- Opening Delimiter -

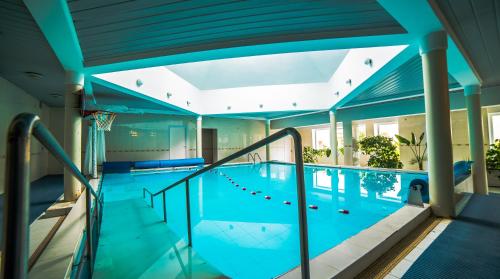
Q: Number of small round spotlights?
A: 9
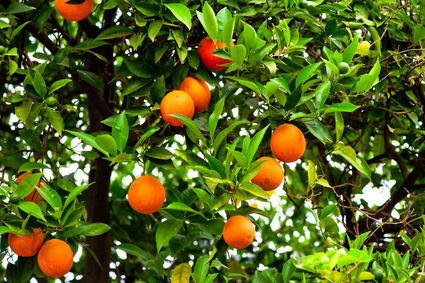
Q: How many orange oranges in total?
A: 11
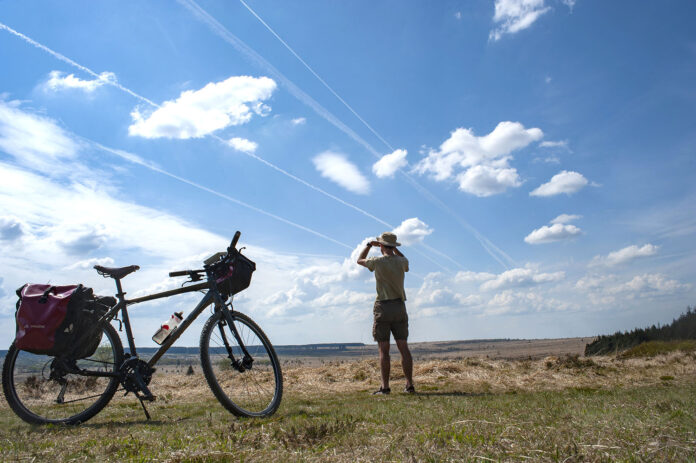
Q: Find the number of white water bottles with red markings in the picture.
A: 1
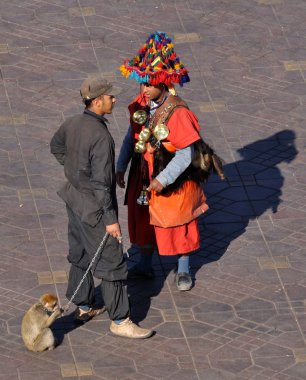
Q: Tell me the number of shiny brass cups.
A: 4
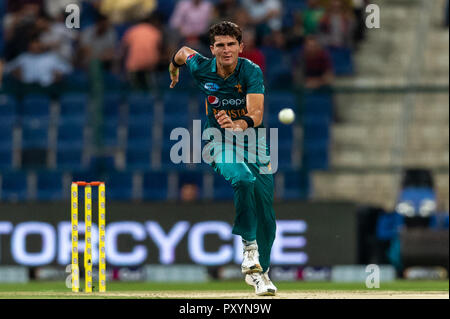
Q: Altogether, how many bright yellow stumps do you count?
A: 3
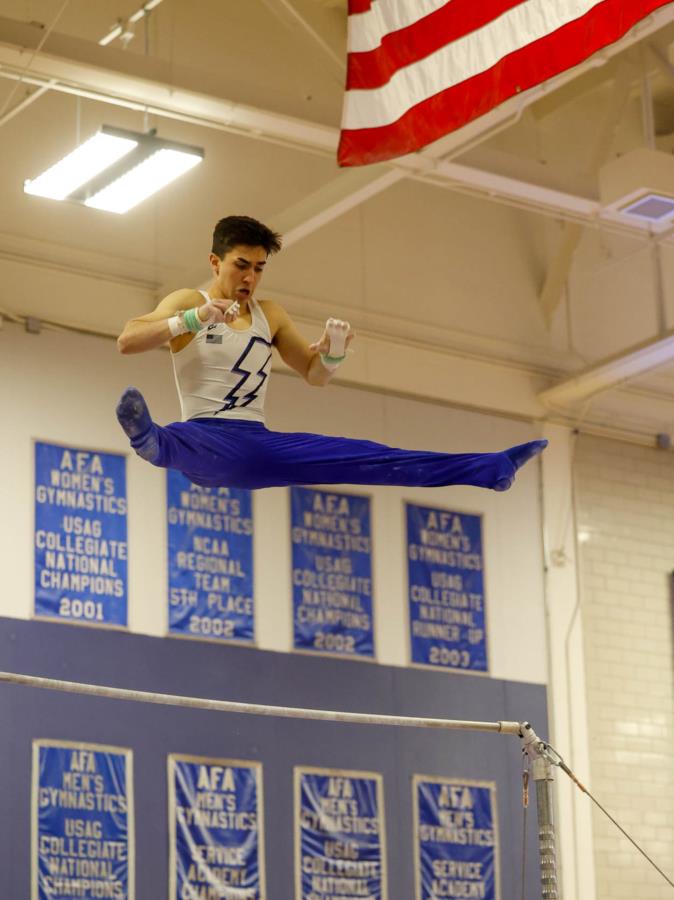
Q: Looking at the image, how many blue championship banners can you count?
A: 8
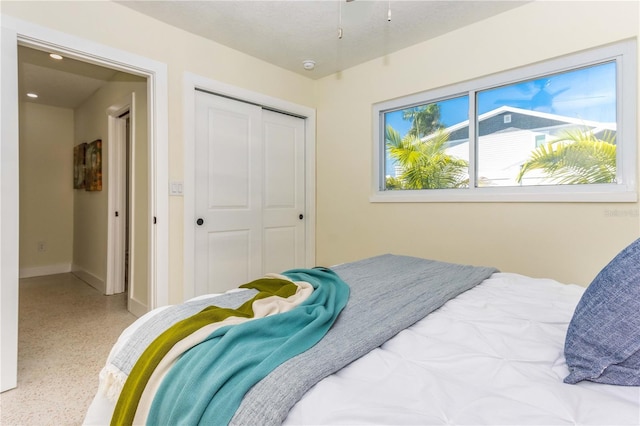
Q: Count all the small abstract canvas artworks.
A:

- Closing Delimiter -

> REQUIRED WORK: What you return must match the records line for line, with the pictures left out.

> WRITTEN SOLUTION:
Q: Number of small round spotlights?
A: 9
Q: How many orange oranges in total?
A: 11
Q: Find the number of white water bottles with red markings in the picture.
A: 1
Q: Tell me the number of shiny brass cups.
A: 4
Q: Altogether, how many bright yellow stumps do you count?
A: 3
Q: Looking at the image, how many blue championship banners can you count?
A: 8
Q: Count all the small abstract canvas artworks.
A:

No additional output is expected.